Dr. Dev countered, ‘Even my course revision is incomplete but I am still going to sleep as I am mentally exhausted and need a good sleep to recharge my brain before the exam. I will risk going to the exam in the morning with a partially revised course but with a fresh mind. All the best to you.’ With that, they parted way and continued towards their respective destination.

The next day, Dr. Dev went to give the exam after sleeping for 5-6 hours but with an incompletely revised course. His friend stayed up studying till early morning and went to the exam with just 2-3 hours of sleep. After the exam, they compared how their performance was.

Dr. Dev was satisfied as his performance was not great but it was not terrible either. In all, it was slightly better than average. But his friend was crestfallen. He lamented that even though he had revised the course completely before the exam yet his performance was far below his expectation. He was not able to recall and write even the answers to questions which he had studied just a few hours ago. He committed few blunders and got confused between answers.

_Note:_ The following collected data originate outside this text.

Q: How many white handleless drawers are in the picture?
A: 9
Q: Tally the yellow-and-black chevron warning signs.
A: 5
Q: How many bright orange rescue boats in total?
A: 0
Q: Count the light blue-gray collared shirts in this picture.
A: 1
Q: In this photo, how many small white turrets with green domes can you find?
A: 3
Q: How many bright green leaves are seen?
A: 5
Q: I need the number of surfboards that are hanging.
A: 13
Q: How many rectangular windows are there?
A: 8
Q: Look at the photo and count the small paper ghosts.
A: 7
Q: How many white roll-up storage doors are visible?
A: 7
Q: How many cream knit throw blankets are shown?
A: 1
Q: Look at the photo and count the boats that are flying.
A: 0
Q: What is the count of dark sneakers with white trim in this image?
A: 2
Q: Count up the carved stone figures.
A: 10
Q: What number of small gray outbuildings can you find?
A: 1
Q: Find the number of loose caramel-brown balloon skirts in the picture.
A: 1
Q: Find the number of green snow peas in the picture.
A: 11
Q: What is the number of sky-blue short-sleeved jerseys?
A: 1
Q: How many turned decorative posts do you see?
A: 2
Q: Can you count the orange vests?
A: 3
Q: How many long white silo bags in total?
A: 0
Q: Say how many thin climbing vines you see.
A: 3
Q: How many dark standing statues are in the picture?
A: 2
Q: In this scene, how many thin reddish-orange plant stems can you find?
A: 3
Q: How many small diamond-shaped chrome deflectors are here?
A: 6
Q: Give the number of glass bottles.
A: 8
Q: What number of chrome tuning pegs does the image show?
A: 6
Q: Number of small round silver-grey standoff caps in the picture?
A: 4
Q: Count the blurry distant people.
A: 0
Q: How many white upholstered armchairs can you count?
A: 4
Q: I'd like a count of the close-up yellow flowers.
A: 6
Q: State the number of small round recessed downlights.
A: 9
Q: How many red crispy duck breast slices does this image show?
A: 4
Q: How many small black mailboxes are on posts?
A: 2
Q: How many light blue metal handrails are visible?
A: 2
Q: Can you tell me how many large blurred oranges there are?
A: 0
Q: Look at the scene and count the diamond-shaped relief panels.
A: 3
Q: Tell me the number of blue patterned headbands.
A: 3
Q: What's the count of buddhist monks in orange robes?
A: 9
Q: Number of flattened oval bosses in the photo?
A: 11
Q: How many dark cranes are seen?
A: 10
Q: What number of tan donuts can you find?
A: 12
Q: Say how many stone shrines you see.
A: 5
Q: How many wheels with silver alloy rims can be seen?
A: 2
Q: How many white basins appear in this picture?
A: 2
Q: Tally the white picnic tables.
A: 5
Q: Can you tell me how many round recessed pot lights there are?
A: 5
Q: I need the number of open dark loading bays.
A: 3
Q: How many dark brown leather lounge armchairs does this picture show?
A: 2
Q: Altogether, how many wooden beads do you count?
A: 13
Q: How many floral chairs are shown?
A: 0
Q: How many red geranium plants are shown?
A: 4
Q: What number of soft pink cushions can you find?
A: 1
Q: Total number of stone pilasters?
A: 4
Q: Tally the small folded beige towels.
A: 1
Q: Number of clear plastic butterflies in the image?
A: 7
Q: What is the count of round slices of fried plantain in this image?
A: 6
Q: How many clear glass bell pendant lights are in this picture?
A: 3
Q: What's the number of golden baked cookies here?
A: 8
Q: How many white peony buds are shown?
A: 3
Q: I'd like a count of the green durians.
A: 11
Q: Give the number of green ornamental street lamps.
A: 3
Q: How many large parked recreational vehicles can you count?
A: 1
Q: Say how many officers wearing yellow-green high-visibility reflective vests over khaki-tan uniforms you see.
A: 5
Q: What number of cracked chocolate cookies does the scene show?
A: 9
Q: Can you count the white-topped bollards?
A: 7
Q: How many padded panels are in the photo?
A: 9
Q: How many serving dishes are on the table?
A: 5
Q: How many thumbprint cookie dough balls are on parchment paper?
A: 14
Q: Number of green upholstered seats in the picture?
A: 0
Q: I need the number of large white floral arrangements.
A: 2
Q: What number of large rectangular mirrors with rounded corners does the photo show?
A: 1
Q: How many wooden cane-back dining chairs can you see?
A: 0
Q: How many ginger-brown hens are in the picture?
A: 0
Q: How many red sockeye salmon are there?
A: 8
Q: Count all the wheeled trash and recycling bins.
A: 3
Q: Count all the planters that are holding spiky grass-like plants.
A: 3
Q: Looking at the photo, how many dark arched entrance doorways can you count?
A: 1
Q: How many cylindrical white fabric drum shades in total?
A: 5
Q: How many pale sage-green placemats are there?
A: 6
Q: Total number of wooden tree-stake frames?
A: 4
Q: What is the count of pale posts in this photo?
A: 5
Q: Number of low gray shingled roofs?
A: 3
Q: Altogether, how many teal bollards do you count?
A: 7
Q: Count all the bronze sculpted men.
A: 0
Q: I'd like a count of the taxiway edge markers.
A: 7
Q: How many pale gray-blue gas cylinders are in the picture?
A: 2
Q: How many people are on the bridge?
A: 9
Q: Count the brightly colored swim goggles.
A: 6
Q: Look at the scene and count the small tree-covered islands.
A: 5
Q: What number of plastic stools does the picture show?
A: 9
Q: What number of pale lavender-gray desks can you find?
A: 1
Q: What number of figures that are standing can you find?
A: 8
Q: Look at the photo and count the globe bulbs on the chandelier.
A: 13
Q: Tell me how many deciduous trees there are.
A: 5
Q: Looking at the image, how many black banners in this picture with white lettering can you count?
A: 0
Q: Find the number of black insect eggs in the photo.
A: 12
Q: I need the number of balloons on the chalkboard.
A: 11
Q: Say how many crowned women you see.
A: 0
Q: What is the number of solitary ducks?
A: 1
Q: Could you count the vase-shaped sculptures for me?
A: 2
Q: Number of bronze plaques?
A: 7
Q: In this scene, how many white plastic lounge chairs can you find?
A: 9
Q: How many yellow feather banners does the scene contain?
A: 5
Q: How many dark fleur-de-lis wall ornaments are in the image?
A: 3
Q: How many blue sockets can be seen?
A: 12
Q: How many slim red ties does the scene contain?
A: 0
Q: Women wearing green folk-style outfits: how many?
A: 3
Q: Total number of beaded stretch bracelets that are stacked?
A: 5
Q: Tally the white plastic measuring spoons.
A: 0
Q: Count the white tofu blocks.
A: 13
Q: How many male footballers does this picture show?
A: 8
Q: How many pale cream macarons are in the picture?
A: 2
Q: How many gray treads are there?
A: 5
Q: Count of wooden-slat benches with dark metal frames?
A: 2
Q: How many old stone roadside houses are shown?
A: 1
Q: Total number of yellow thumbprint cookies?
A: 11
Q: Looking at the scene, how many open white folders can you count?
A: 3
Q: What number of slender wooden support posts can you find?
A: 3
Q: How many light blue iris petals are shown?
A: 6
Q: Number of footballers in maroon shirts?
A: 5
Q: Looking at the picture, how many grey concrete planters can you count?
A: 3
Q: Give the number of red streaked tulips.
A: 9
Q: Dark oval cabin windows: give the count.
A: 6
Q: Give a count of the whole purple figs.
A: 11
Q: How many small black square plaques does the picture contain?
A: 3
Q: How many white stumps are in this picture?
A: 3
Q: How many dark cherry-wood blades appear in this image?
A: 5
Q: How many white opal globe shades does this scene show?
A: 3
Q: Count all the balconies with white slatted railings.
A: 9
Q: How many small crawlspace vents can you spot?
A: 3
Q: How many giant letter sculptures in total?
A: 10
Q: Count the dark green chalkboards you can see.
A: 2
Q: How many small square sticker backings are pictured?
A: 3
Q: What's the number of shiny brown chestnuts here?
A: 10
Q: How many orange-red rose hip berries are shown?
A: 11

Regular study is the key to success in any exam. A common occurrence with many students who do not study regularly is to aim to revise the complete course at least once on the day before the exam. If they are not able to finish it in the day they continue studying late at night and sometimes even in the morning.

But these students forget a very important fact; you don’t mark for studying for the exam. You get marks for the answers you write in the exam on recalling / remembering from your memory. For that, you need a well-rested fully functional mind. If you go to the exam without proper sleep and mental rest, most probably you will not be able to write even things you have studied before. 

This does not apply to just school and college exams but also to job interviews, important meetings, presentations, etc.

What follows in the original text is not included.